The eleventh hour visits by the three presidents come just days before voters go to the polls in the Keystone State, featuring some of the closely watched midterm races in the country.
The Hill reported Wednesday that Oz passed Fetterman in the polls for the first time, leading by just two percentage points, 48% to 46%, in a survey from Emerson College Polling and The Hill.
The poll has a margin of error of +/- 3 percentage points, and 4% of those surveyed claimed to be undecided as Election Day looms, according to the report.
Oz, whom Trump has endorsed, has steadily improved five points on Fetterman since September; and 54% of the state's voters now believe he will beat Fetterman in the race, compared to 47% who believe Fetterman will prevail, according to the report.
The change also comes a week after Fetterman, who is still recovering from a stroke in May, struggled through the only debate with Oz due to some audio processing issues related to the stroke.
"Of those who say they have heard, seen or read a lot about the debate, Oz leads Fetterman 55% to 41%," Spencer Kimball, the executive director of Emerson College polling, told The Hill.
The state is garnering national attention because of its seemingly fickle nature, going for Trump in 2016 and then going for Biden in 2020.

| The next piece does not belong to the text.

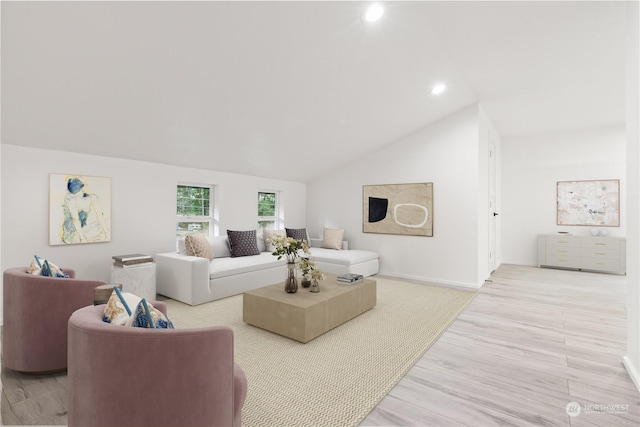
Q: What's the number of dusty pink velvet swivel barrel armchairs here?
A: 2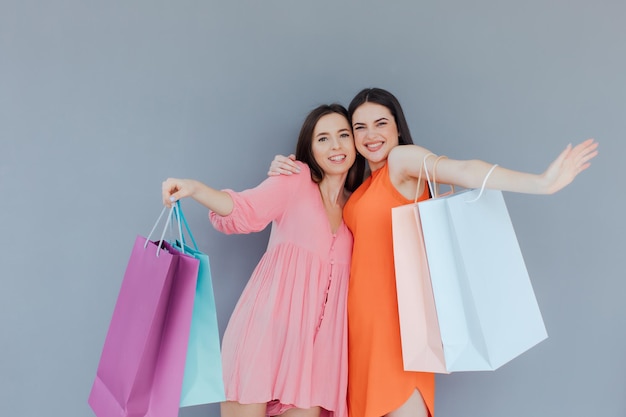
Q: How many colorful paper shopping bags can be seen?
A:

While Biden took the state, and effectively the presidency when he won it in 2020, The Hill reports that just 39% of voters approve of the job he has done as president the past two years, with one Republican strategist saying the visit Saturday may prove "too much Biden" to help Democrats in the state.

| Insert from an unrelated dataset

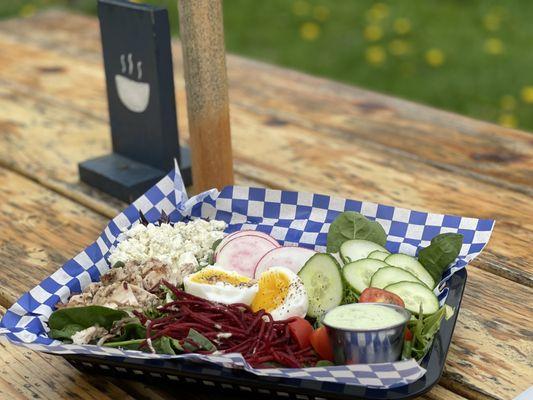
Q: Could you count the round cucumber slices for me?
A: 7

"At the end of the day, too much Joe Biden," the national Republican strategist told the news outlet when asked about the visit. "Nobody needs any more Joe Biden. Wrong message. Wrong messenger. I can't imagine how that's helping anybody in Pennsylvania if you're a Democrat."
Democrats, on the other hand, are excited to see the Obama-Biden team back together again.
"People are going to see the Obama-Biden duo again," one Democratic operative told The Hill. "That's a valuable image."